Wednesday, April 11, 2012

Brick on Facebook

     According to the Facebook Timeline I joined on Nov. 11, 2008.  My first posts were in July of 2009.  Since that time I have become a daily poster to Facebook.  It is part of my normal routine.  If I don't have anything to say for myself then I usually find something to comment on from someone else.  I wish happy Birthday to whoever is having one, I like people's pictures and posts about their kids and their vacations and their new stuff, I try to find funny things to say when that is the direction of the post, and I usually follow the links to the Youtube videos that seem to be in the least bit interesting.  I used to review books that I read, I play Words with Friends (I never did Mafia or Farmville or any of the other popular games on Facebook, but I was never derisive of the people that did), and I've posted hundreds of pictures and videos in my "Albums".  I have a group I created called "Brick's Rules of F@cebook Etiquette" and another called "Howell's History Alumni".  I have run several 30 Day Challenges for people to post consecutively about a specific topic for 30 days in a row.  When I first started I even ran a "Can you guess this movie from the soundbite" game.  Occasionally I will just post three things (think Tribond) with some kind of connection and see which people prefer.  Facebook even helped me plan my vacation last summer when I attended the First Rockford Files Fest with some people from the show that I met online and now I post soundbites from that show so people can identify the episode.
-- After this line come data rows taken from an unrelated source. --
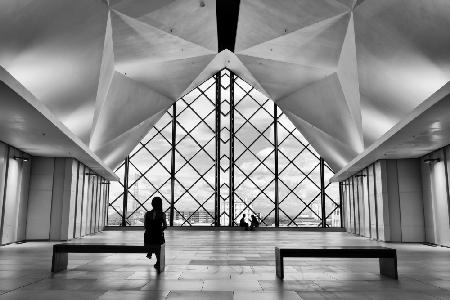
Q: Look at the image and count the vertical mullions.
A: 6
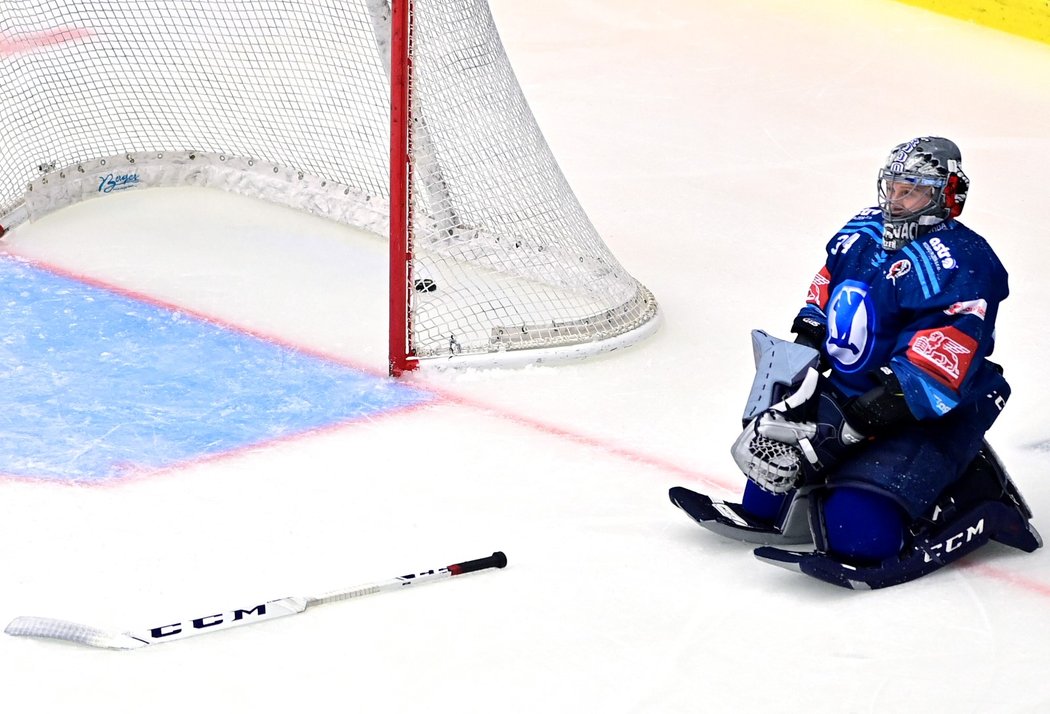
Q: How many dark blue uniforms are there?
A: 1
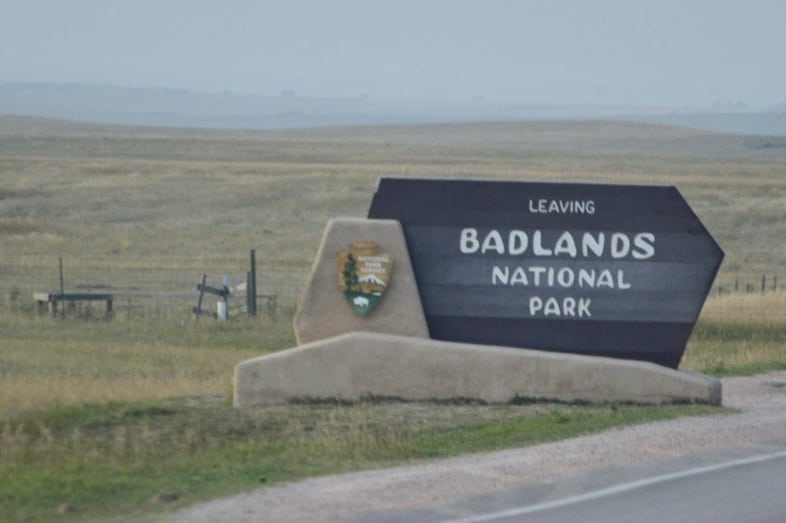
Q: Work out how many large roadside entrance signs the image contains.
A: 1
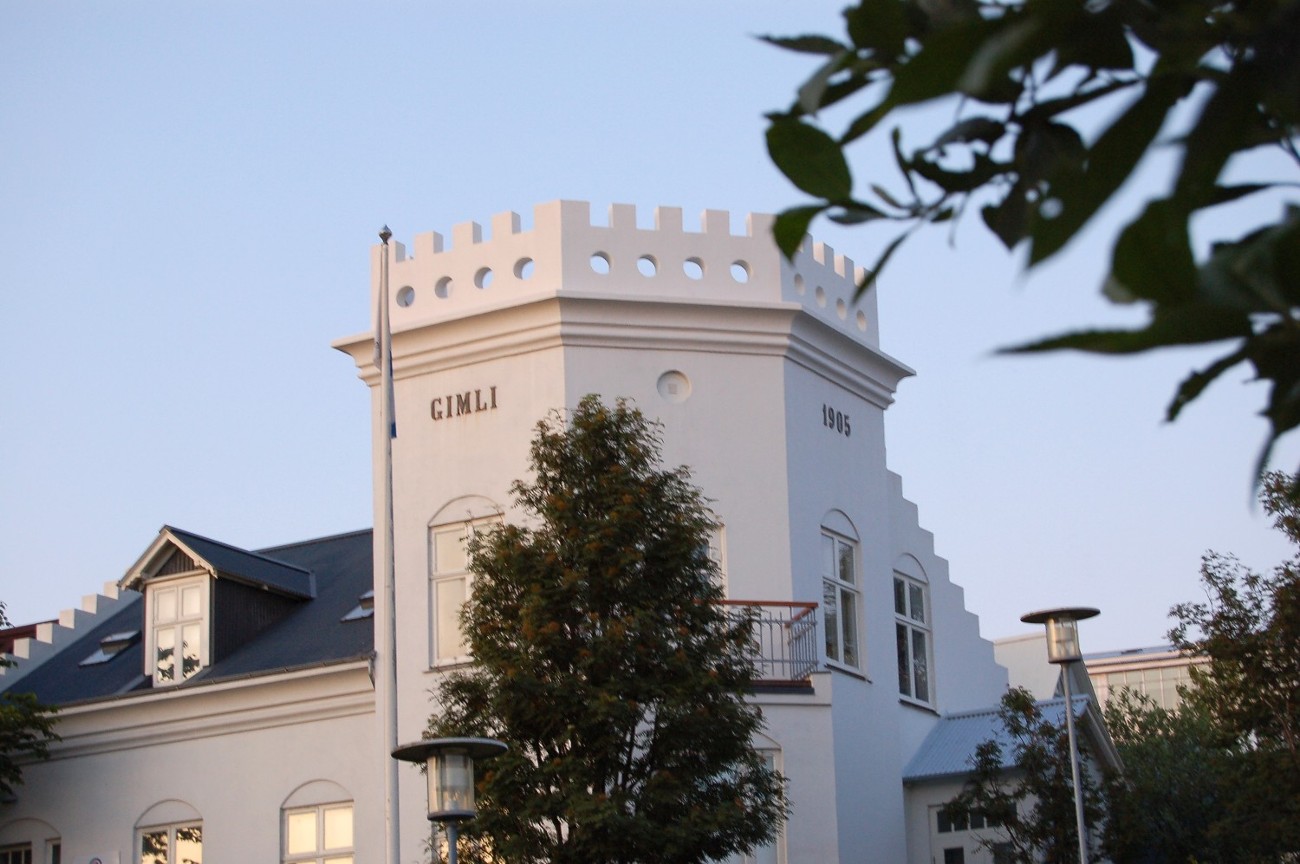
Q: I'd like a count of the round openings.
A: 12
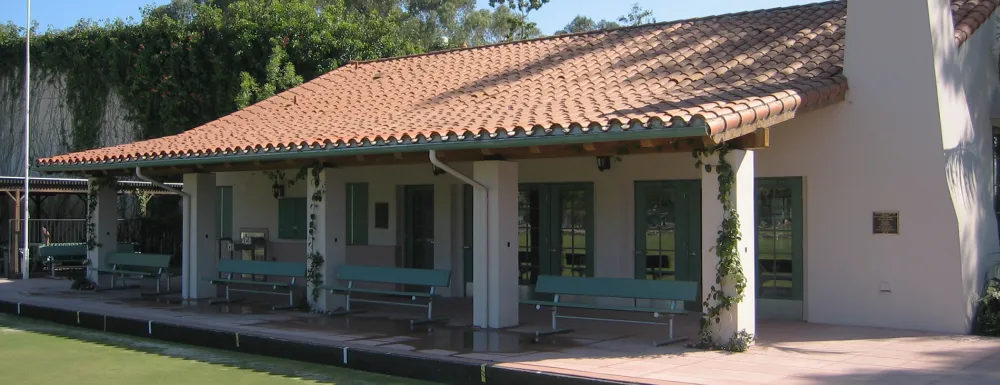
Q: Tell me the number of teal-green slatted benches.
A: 5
      But before any of you start checking your calendars to plan my intervention I want you to know that I still bathe regularly, I hold down a steady job, and my family does still remember my first name.  Facebook for me is what I do instead of vegging out in front of the television or at times what I do simultaneously while vegging out in front of the television.  With a smart phone I can walk and play Words at the same time.  I don't get convulsions if I have to be away from my computer for a couple of days but I do focus more on what I'm doing to consider if there is anything in it to post.  I take way more pictures of my life events than I ever did before and I have become more of an observer of things going on around me scanning for interesting tidbits that I might share like my "over heard in the halls" comments.  So many commentators decry social media as the downfall of western civilization that I feel like I need to come to its defense or at least try and justify my involvement with it.  I agree that there are some bad trends associated with putting your whole life into the public domain and who knows how it might be used in the future, but for the most part I don't think too many people care that I ate at the Slurping Turtle last month and I just don't see how that fact is going to bring me to ruin, at least not my review (which can be seen at Brick's Picks on this very blog).
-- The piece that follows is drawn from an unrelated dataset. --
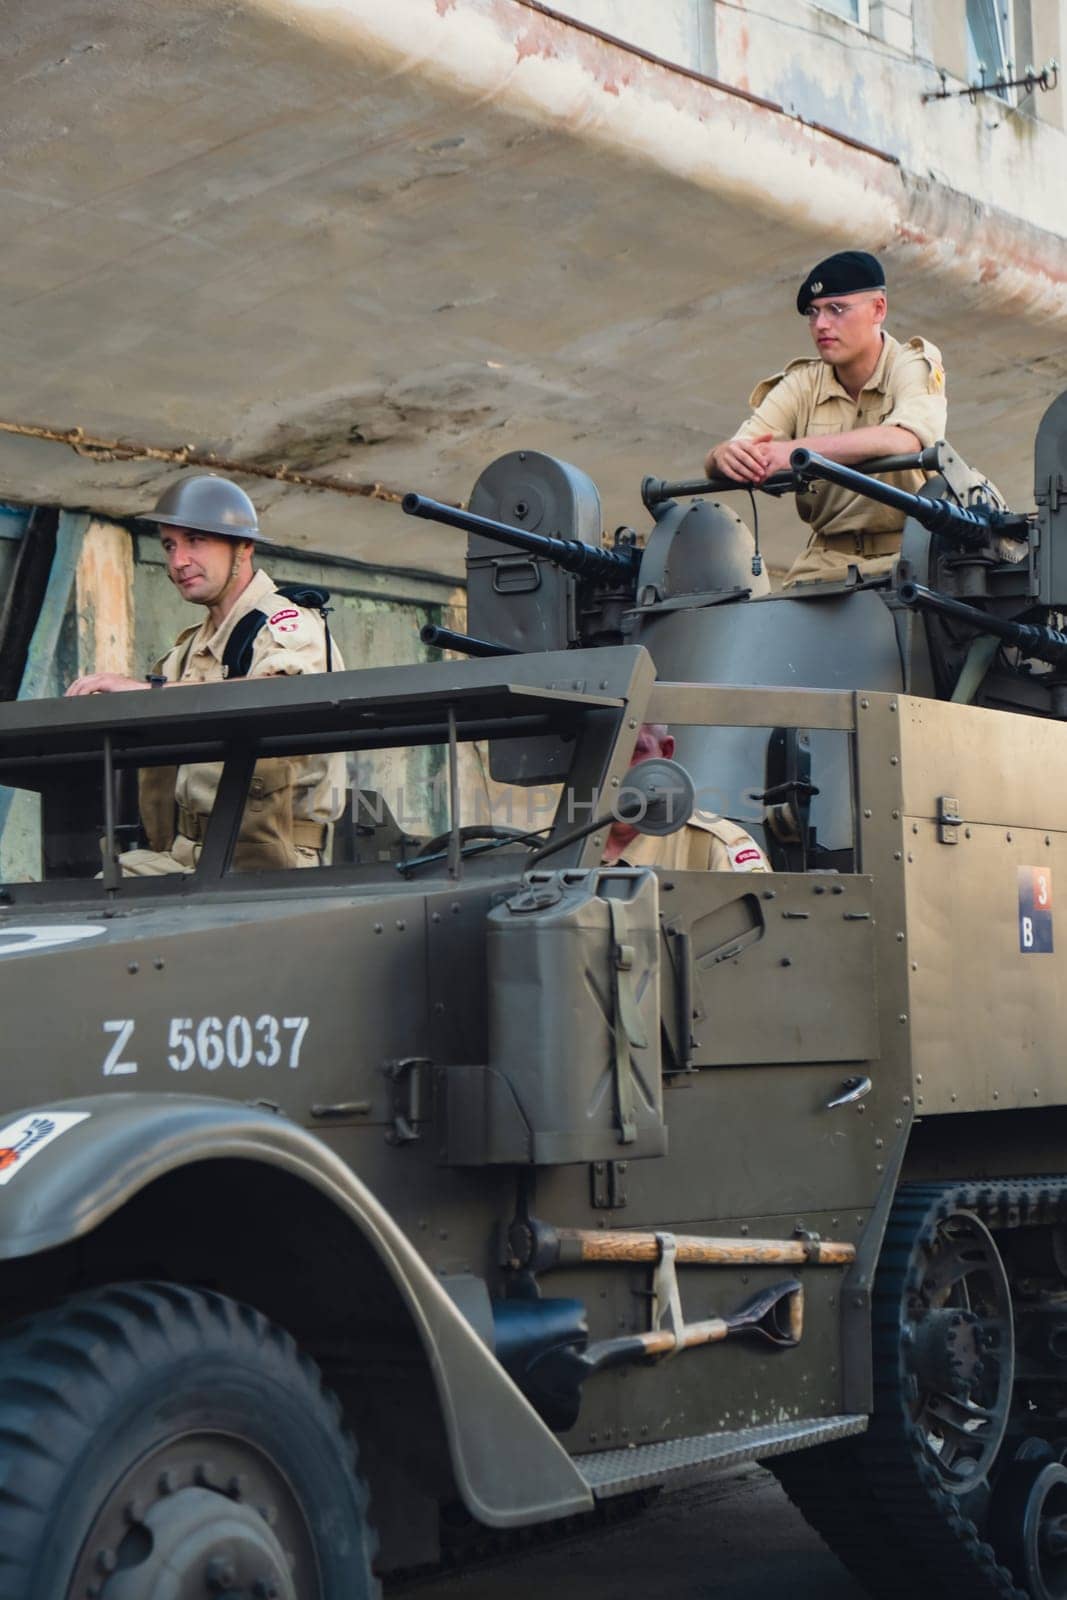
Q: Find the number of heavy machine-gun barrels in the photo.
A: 4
     I benefit from the "social" part of this social media.  I really like interacting with people in a casual, friendly way and pretty much on my own terms.  I think it is very cool that when I checked a while back I had at least a couple of former students from each of the 27 years that I have taught on my Friends List, in most cases they sent the friend request to me rather than the other way round which I really appreciated.  Facebook was where we organized the 30th Reunion for the Muncie Southside Rebels.  I have colleagues and former students that share ideas and links with me for my teaching, I have former student teachers as Facebook friends, I have made deals and offered significant advice and opinions on it.  Many times I read about things on Facebook before I read about them on the news websites.  So I'm a fan.  I don't really get bent out of shape when they change formats or force a timeline on us, I just like that it's free.  It is opening up possibilities of interacting with people that frankly were out of my life and had Facebook, or something like it, not come along would have been out of my life forever.  The fact that so many are back in my life is nearly miraculous.  So I'm willing to take the good with the bad and risk someone tagging me in an unflattering picture (most of the ones I post of myself fit that description anyway) just as long as it gives me the chance to say "lol" to someone that chances are I wouldn't have the chance to interact with in any other way.

1 comment:

  1. Well put. I started because my daughter and son were putting grandchildren things up. Shortly thereafter I had the question 'were you my English teacher in 1973, because I sure learned a lot.'. The rest follows more or less naturally.